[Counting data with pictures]
┄┄┄┄┄┄

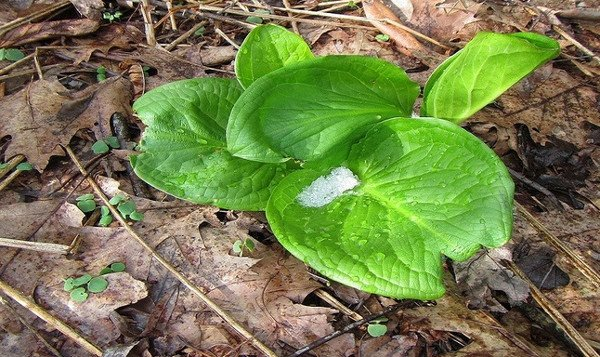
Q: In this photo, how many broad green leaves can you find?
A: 5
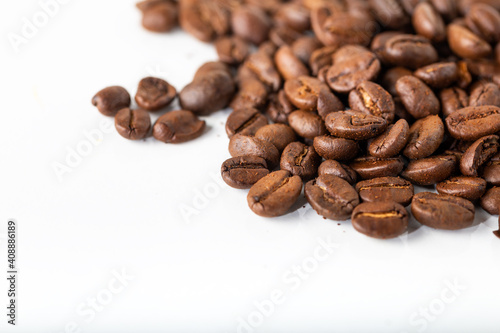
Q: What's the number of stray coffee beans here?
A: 4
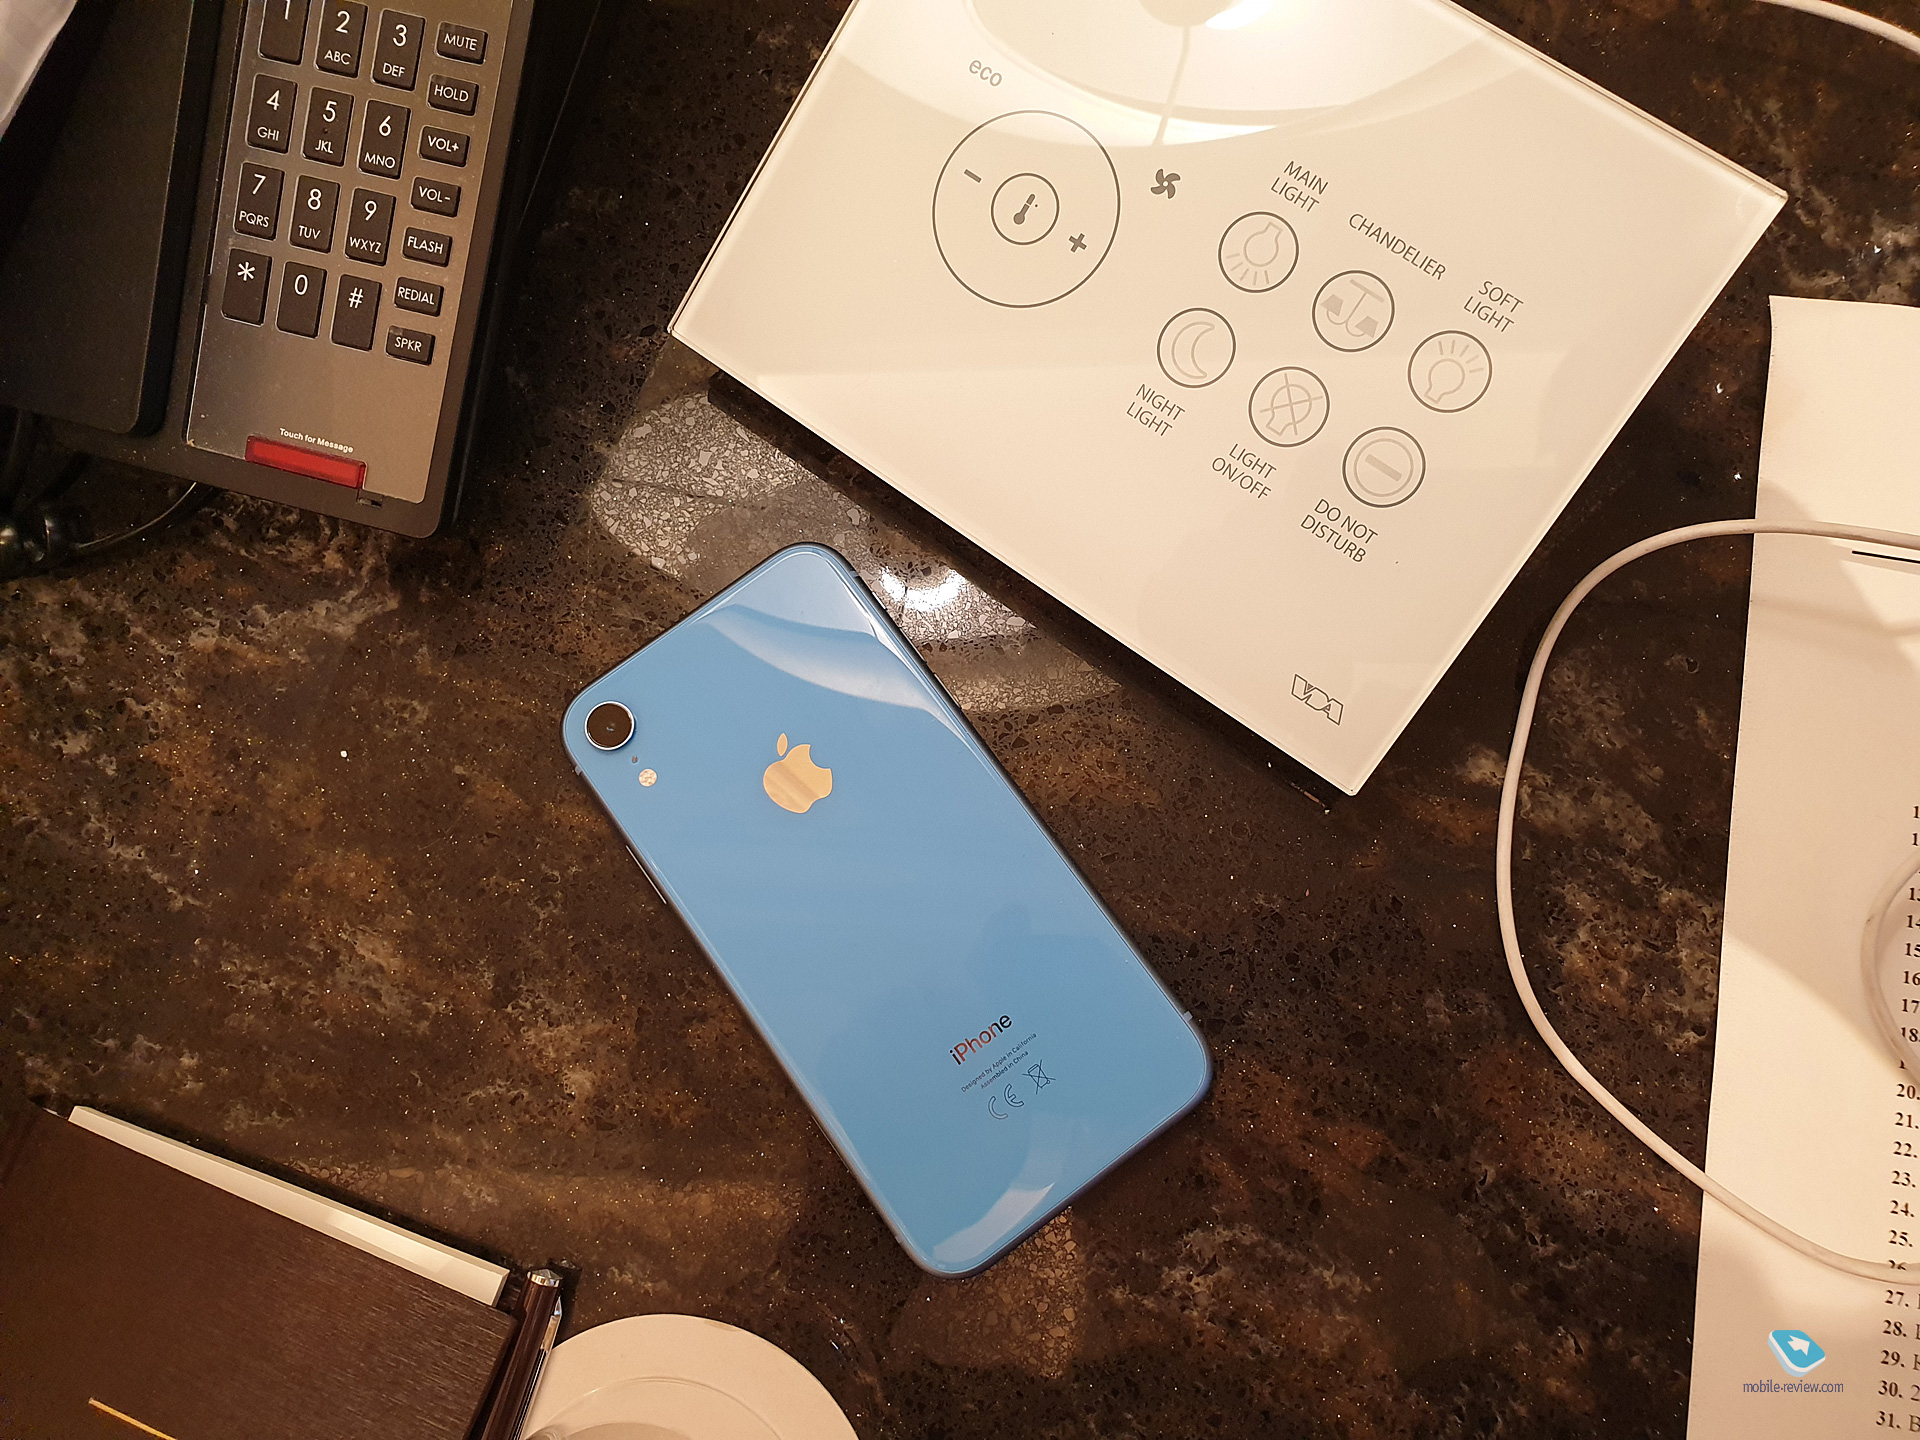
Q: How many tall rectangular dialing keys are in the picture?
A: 12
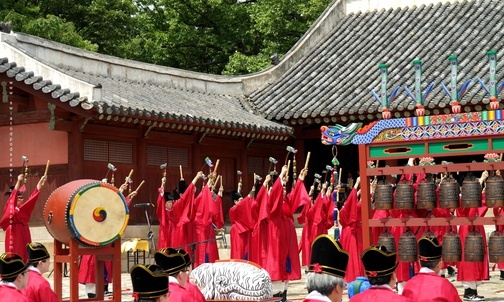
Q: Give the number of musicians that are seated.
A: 8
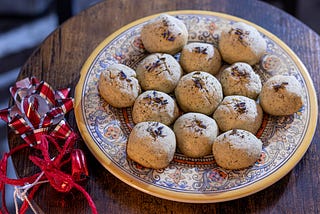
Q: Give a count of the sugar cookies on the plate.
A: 13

┄┄┄┄┄┄

Although the records above include pictures, the copy must contain only their exact text.

FINISHED EXERCISE:
Q: In this photo, how many broad green leaves can you find?
A: 5
Q: What's the number of stray coffee beans here?
A: 4
Q: How many tall rectangular dialing keys are in the picture?
A: 12
Q: Give the number of musicians that are seated.
A: 8
Q: Give a count of the sugar cookies on the plate.
A: 13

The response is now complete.